Selenka musste ihm zustimmen. Die Chance, dass es sich um ein harmloses Gas handelte, war in etwa so groß wie die, dass ein Bär es schaffte, sich länger als zehn Minuten manierlich zu benehmen: also gleich null. »Gute Entscheidung.« Sie zog die Krallen zurück und streckte ihm die Hand hin, als ihr wieder einfiel, dass mit Ausnahme der E-Kategorie viele Mediale Körperkontakte mieden.

Eine warme, raue Hand schloss sich um ihre.

Die Berührung durchfuhr sie wie ein elektrischer Schock.

Da bist du ja, flüsterte der instinktiv reagierende Teil von ihr.

Sie atmete gegen das laute Rauschen in ihrem Kopf an, als sie aus den Augenwinkeln eine Bewegung bemerkte. Es hätte ein Unbeteiligter sein können, der in den Saal zurückkam, aber Selenkas Wölfin witterte einen Hauch von Schweiß, kalt und säuerlich. Es war der Geruch der Angst. Ohne lange zu überlegen, warf sie sich auf den Pfeilgardisten und brachte ihn zu Fall.

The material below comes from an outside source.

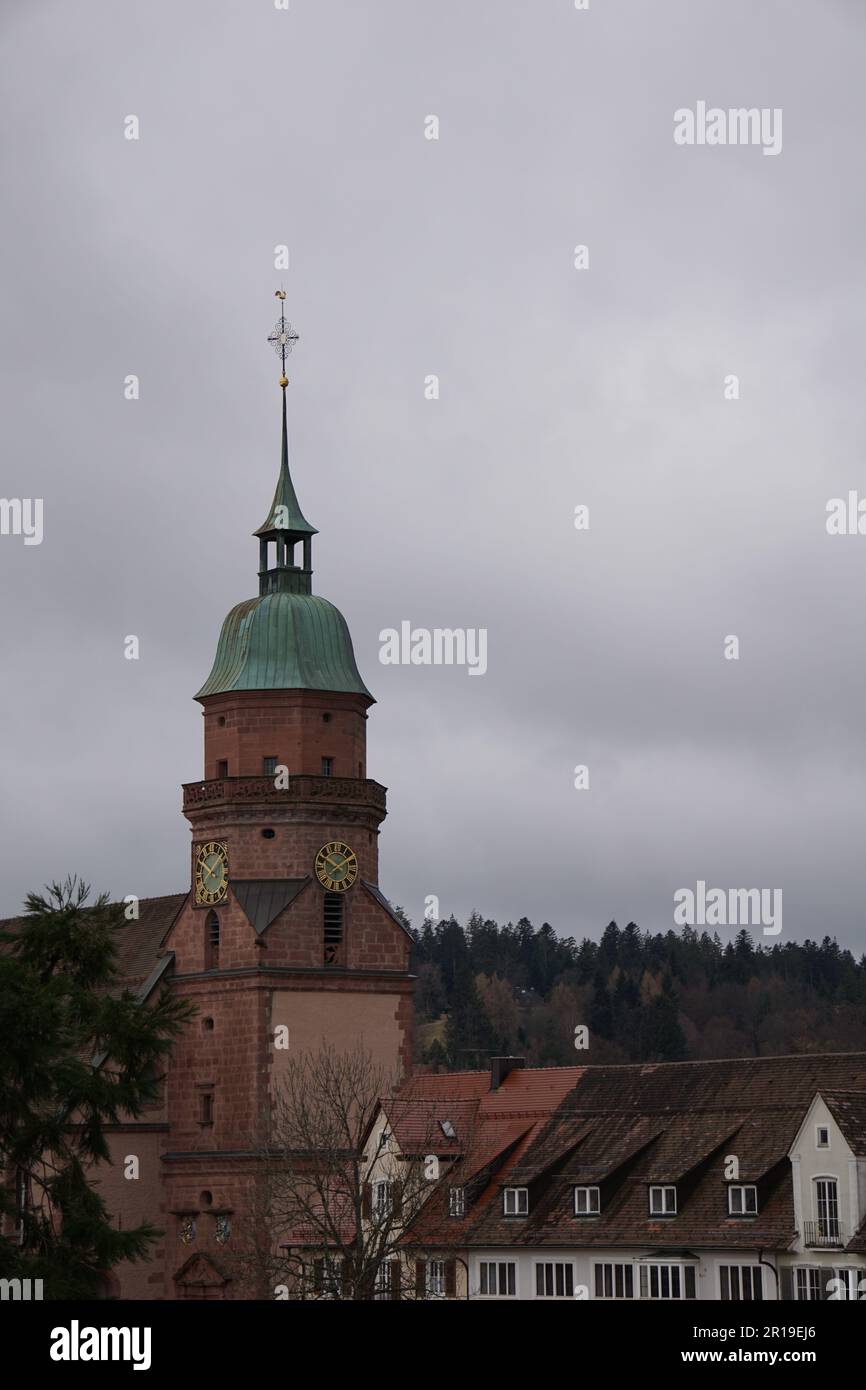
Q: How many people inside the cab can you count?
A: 0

Die Kugel verfehlte ihn und streifte stattdessen Selenkas oberen Rücken. Sie zischte laut zwischen den Zähnen, als das Projektil durch das weiche blaue Leder ihrer Lieblingsjacke und das dünne Baumwoll-T-Shirt drang, eine blutige Spur durch ihre Haut pflügte, bevor es in die Wand zu ihrer Linken einschlug. Selenka sprang auf, wollte dem Schützen nachsetzen.

Doch der Gardist stoppte sie mit der Hand. »Schließen Sie die Augen«, wiederholte er in seinem flachen, unterkühlten Ton.

Dieses Mal gehorchte sie.

Trotzdem sah sie den Blitz durch ihre Lider hindurch, sein herrliches Leuchten.

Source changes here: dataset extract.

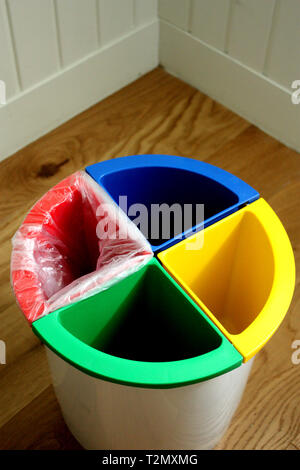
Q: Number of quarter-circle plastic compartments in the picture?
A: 4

Als ihre Wimpern sich hoben, tanzten winzige Lichter vor ihren Augen. Der Angreifer war zu Boden gestreckt. Selenka erkannte die Frau mit der braunen Haut wieder, sie war ihr an diesem Vormittag bereits begegnet. Noch eine Empathin.

Sie steckten in Schwierigkeiten.

2

Dominante Raubtiergestaltwandlerinnen sind mit Vorsicht zu genießen. Man sollte sie niemals ärgern, wenn sie schlecht gelaunt sind, sonst kratzen sie einem die Augen aus. Doch falls sie dich zum Gefährten erwählen, lieben sie dich mit einer wilden Besitzgier, die keinen Raum für Zweifel lässt. Immer vorausgesetzt, du überlebst ihre Werbung. Wir beglückwünschen dich zu deinem Mut.

»Körperprivilegien, Stil & weibliches Fingerspitzengefühl« – aus dem Leitartikel in der Oktoberausgabe 2078 des Wild-Woman-Magazins

Ethan betrachtete ihre zarte Kinnpartie, den schwarzen, mit rosaroten und purpurnen Strähnen durchwirkten Zopf, der ihr nach vorn über die Schulter gefallen war, als sie sich auf ihn geworfen und ihn zu Boden gebracht hatte. Das lief nicht nach Plan, dachte er. Dieser hatte vorgesehen, dass Ethan den Anschlag verhinderte, Selenkas Vertrauen gewann und dann …

Und dann …

Entgegen der Annahme seines »Auftraggebers« hatte Ethan sich seine nächsten Schritte nicht überlegt. Er hatte sich nicht aus politischer Überzeugung für die Rolle des Kollaborateurs einspannen lassen, sondern um herauszufinden, ob er dadurch seine innere Taubheit abschütteln könnte. Das war nicht der Fall. Er nahm die Welt noch immer vernebelt wahr, als sei er geistig und körperlich von allen anderen Lebewesen abgeschnitten.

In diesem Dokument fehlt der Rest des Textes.